Avalanche thinks the fusion power industry should think smaller

Nuclear fusion conjures images of massive reactors or banks of dozens of large lasers. Avalanche co-founder and CEO Robin Langtry thinks smaller is better. 

For the last several years, Langtry and his colleagues at Avalanche have been working on what’s essentially a desktop version of nuclear fusion. “We’re using the small size to learn quickly and iterate quickly,” Langtry told TechCrunch.

Fusion power promises to supply the world with large amounts of clean heat and electricity, if researchers and engineers can solve some vexing challenges. At its core, fusion power seeks to harness the power of the Sun. To do that, fusion startups must figure out how to heat and compress plasma for long enough that atoms inside the mix fuse, releasing energy in the process. 
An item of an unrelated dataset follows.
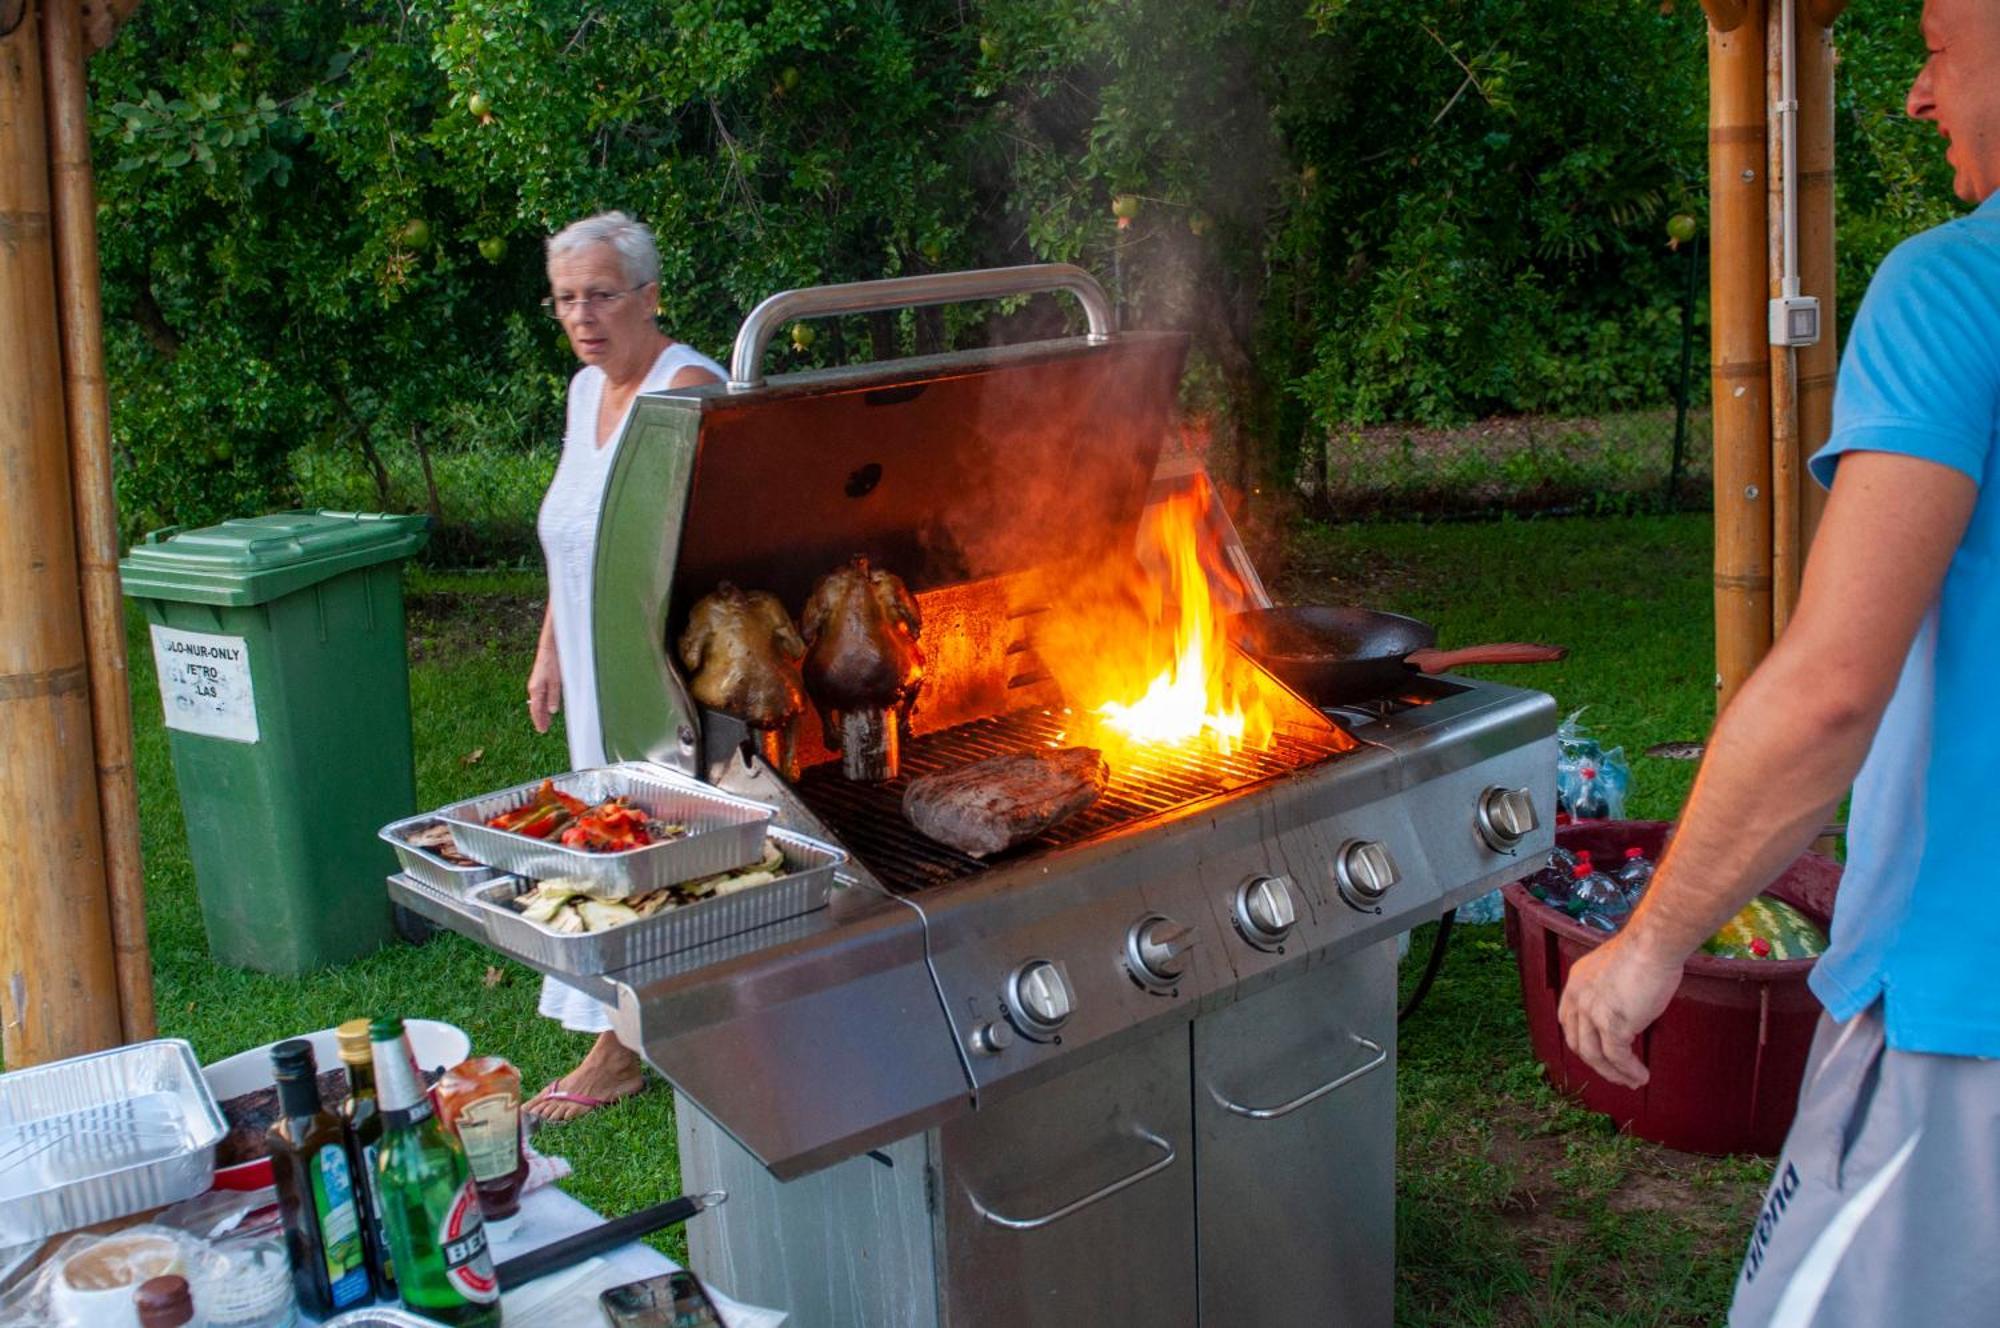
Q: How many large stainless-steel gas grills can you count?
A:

Fusion is a famously unforgiving industry. The physics is challenging, the materials science is cutting edge, and the power requirements can be gargantuan. Parts need to be machined with precision, and the scale is usually so large as to obviate rapid fire experimentation. 

Some companies like Commonwealth Fusion Systems (CFS) are using large magnets to contain the plasma in a doughnut-like tokamak, others are compressing fuel pellets by shooting them with powerful lasers. Avalanche, though, uses electric current at extremely high voltages to draw plasma particles into an orbit around an electrode. (It also uses some magnets to keep things orderly, though they’re not nearly as powerful as a tokamak’s.) As the orbit tightens and the plasmas speed up, the particles begin to smash into each other and fuse.

The approach has won over some investors. Avalanche recently added another $29 million in an investment round led by R.A. Capital Management with participation from 8090 Ventures, Congruent Ventures, Founders Fund, Lowercarbon Capital, Overlay Capital, and Toyota Ventures. To date, the company has raised $80 million from investors, a relatively small amount in the fusion world. Other companies have raised several hundred to a few billion dollars.

Space-based inspiration

Langtry’s time at the Jeff Bezos-backed space tech company Blue Origin influenced how Avalanche is tackling the problem.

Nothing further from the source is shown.